(The data)
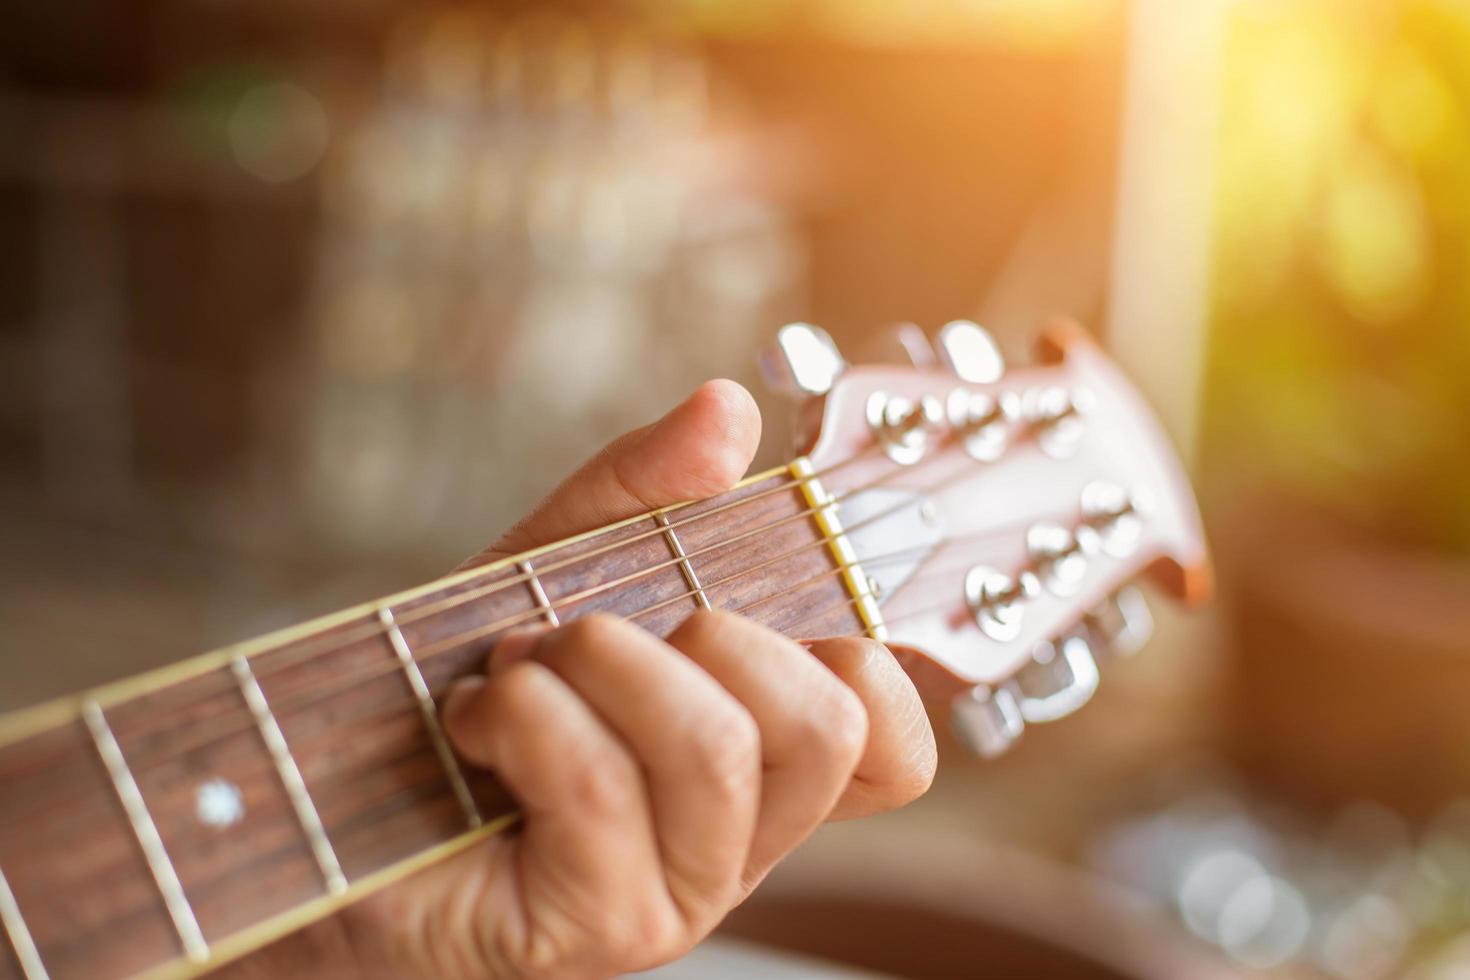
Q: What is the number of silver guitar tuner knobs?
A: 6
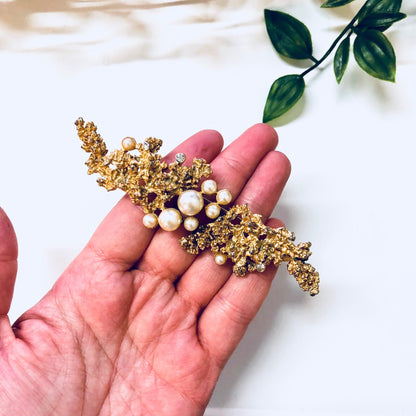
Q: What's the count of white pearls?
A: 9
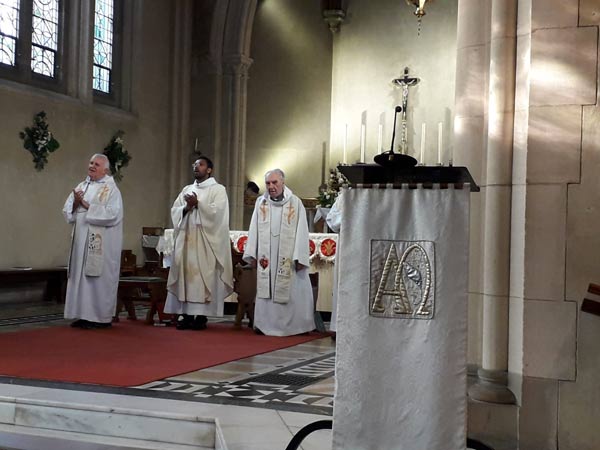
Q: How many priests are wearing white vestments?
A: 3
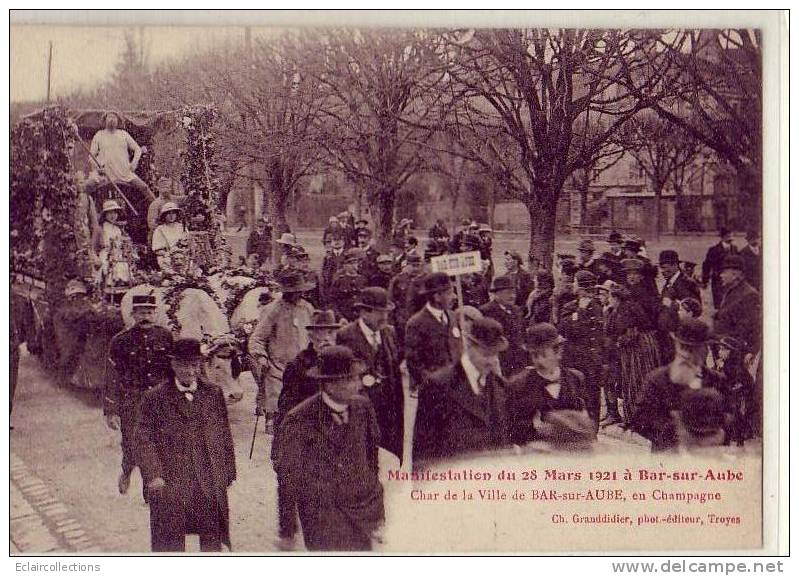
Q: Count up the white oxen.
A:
...
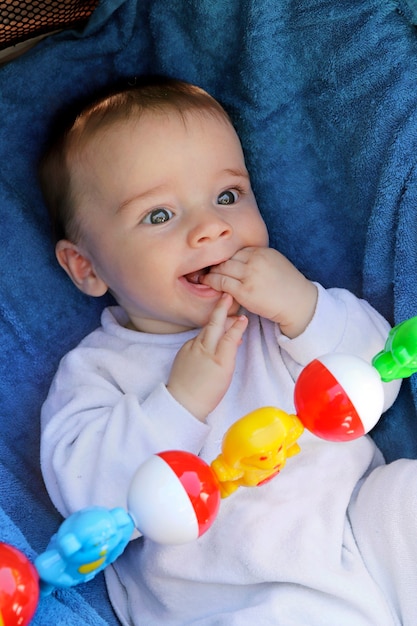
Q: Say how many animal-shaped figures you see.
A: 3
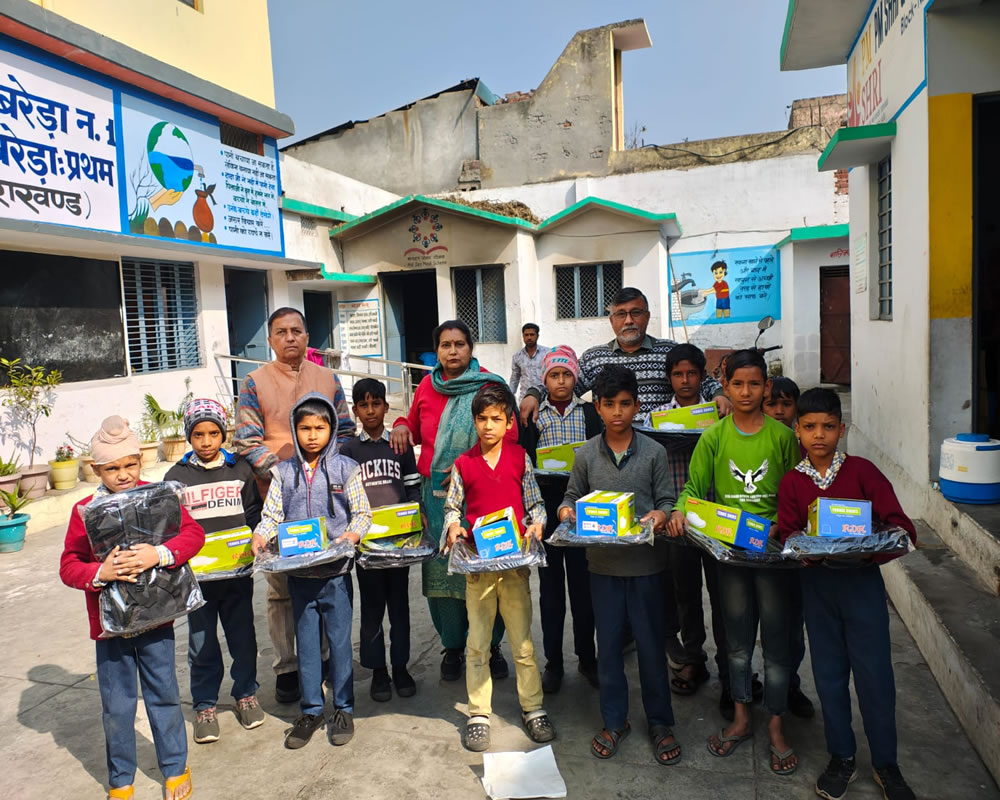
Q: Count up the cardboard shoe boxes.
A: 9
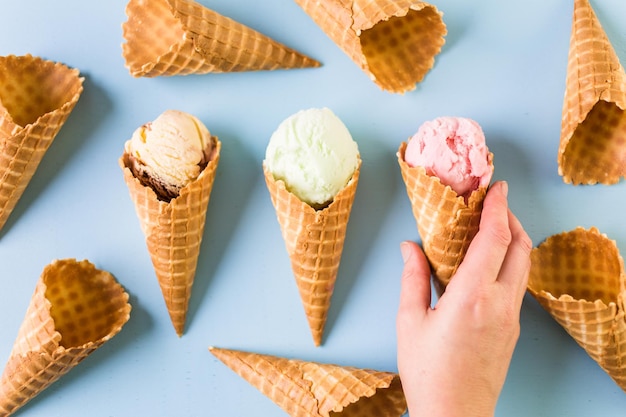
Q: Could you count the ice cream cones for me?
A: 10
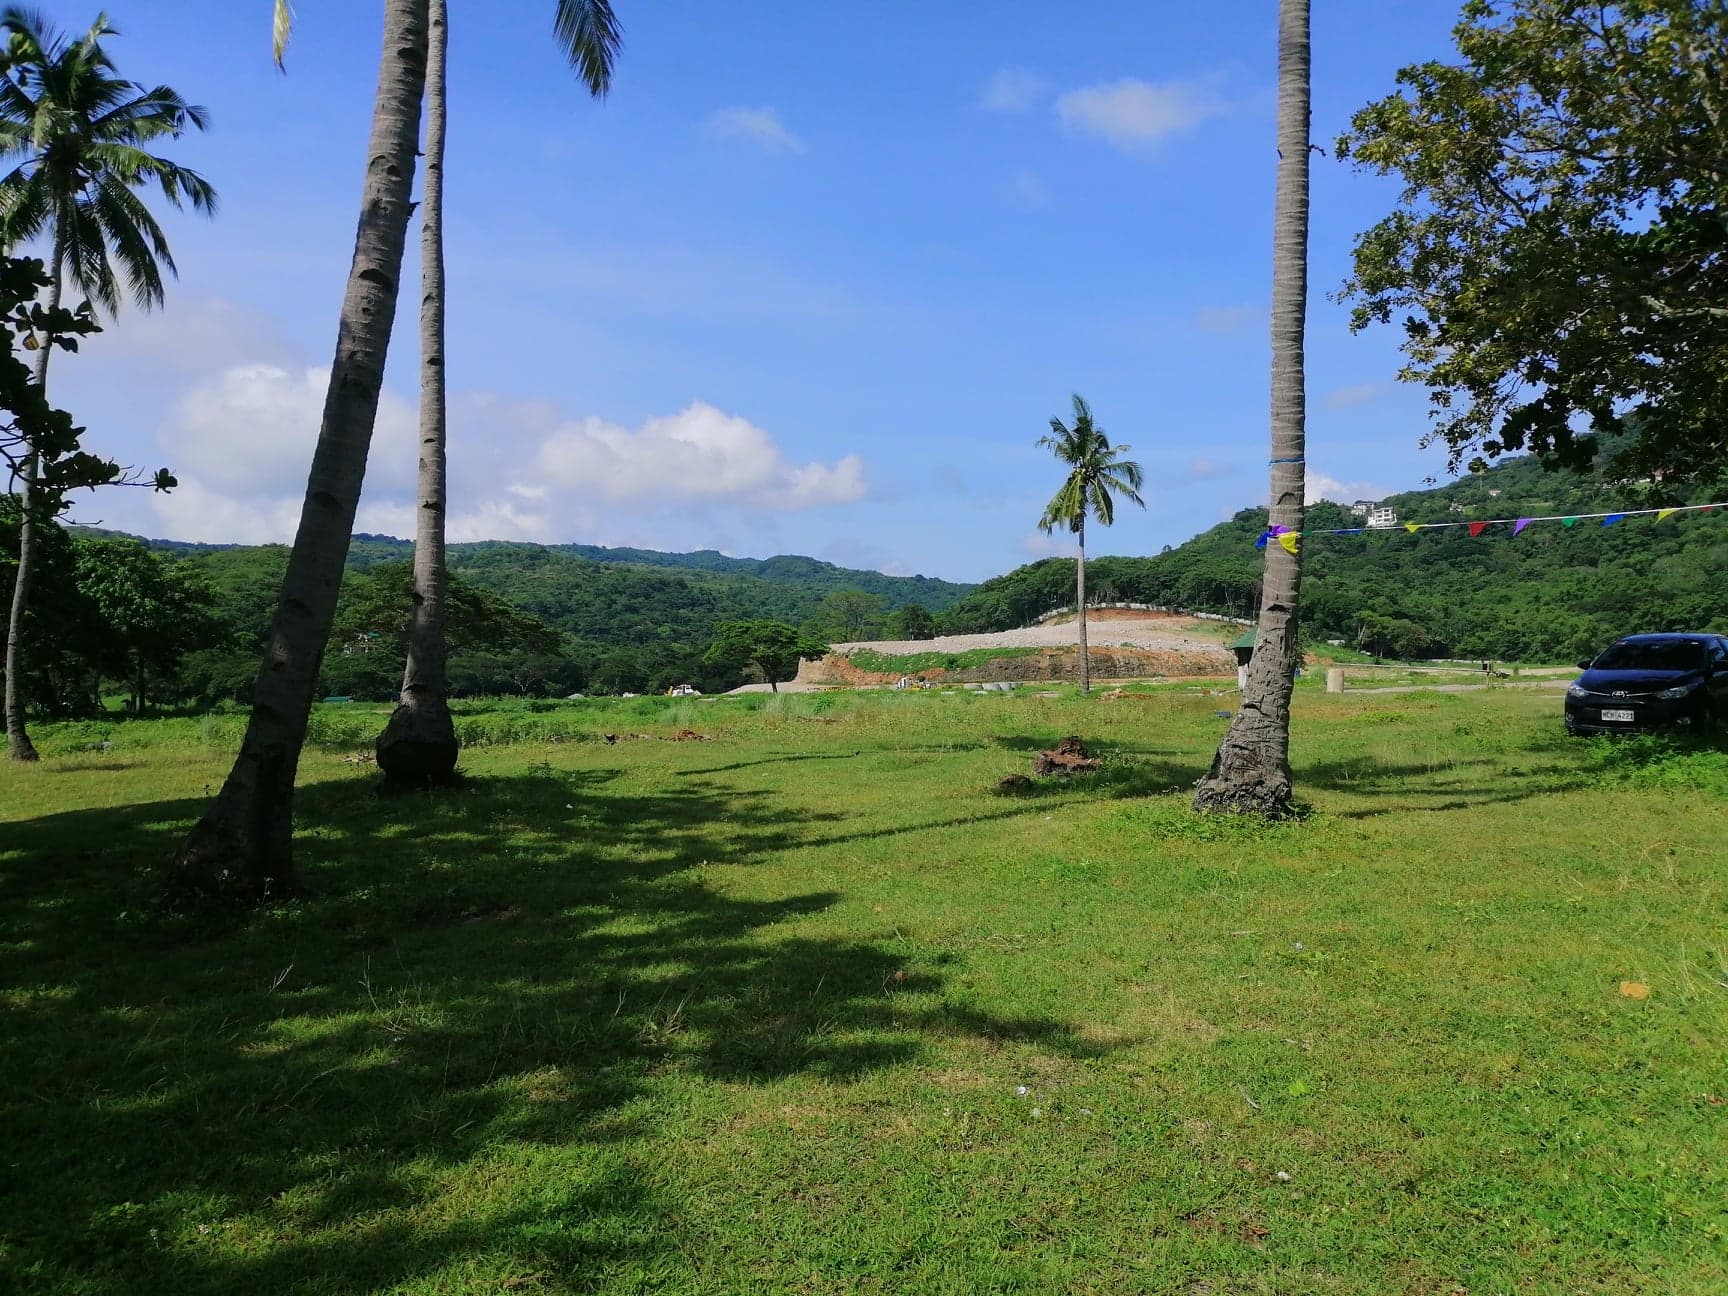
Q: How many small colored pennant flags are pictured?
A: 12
* * *
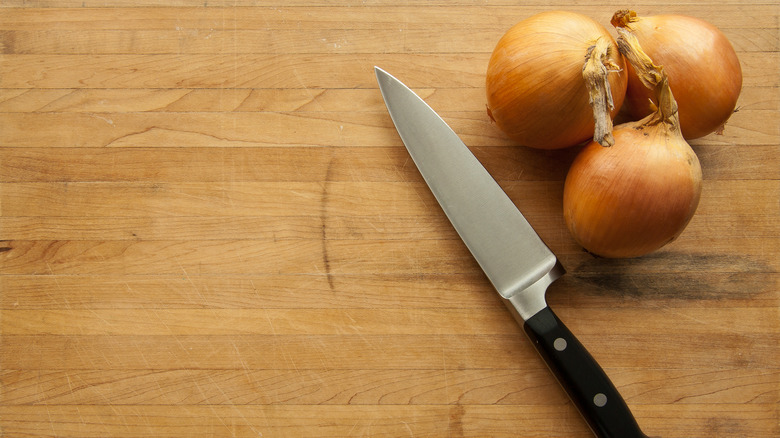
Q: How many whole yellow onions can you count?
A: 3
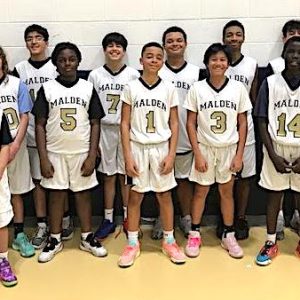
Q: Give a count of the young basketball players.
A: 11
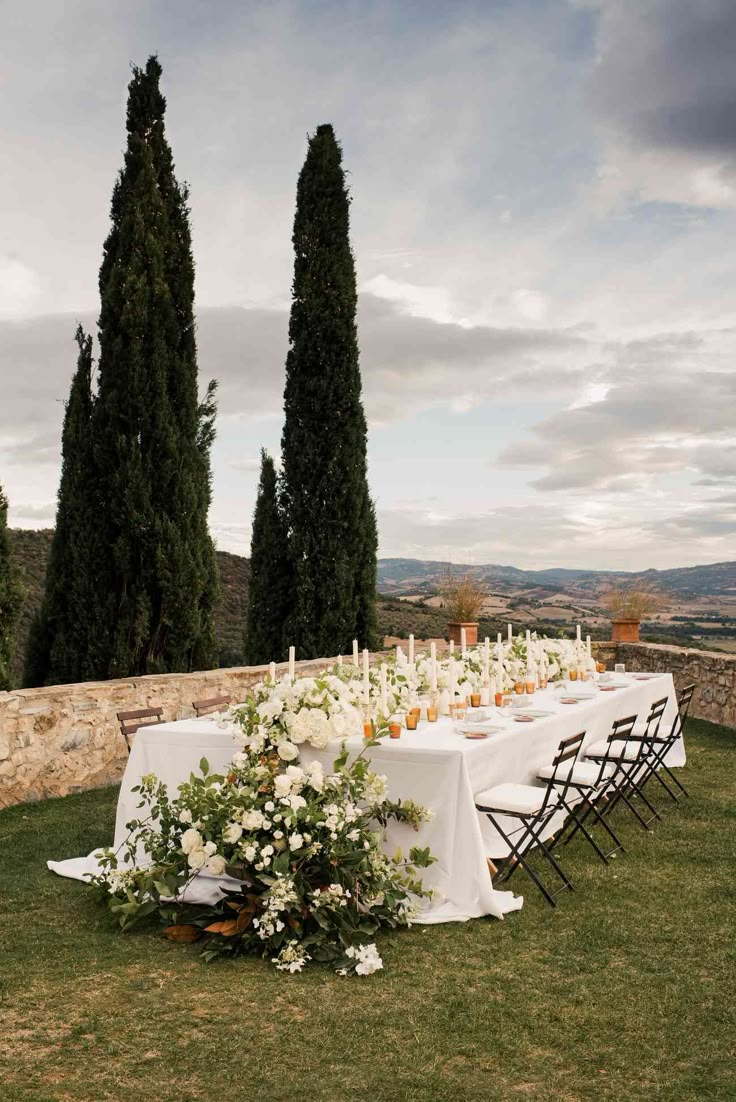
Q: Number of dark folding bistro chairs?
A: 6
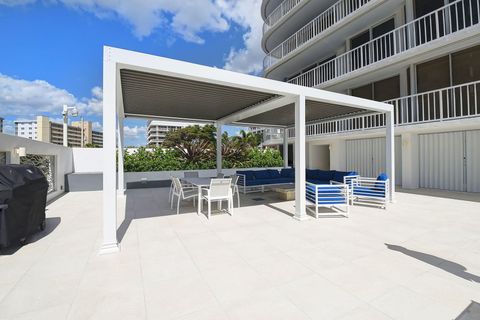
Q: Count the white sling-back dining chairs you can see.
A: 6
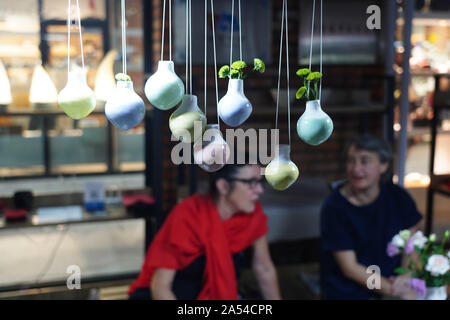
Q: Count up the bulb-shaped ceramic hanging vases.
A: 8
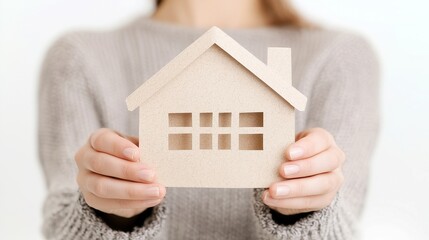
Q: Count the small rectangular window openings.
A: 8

(Exercise brief) When a line of the data above holds the string "shaped", count it, and reply with the resulting number only.

(Result of the task) 2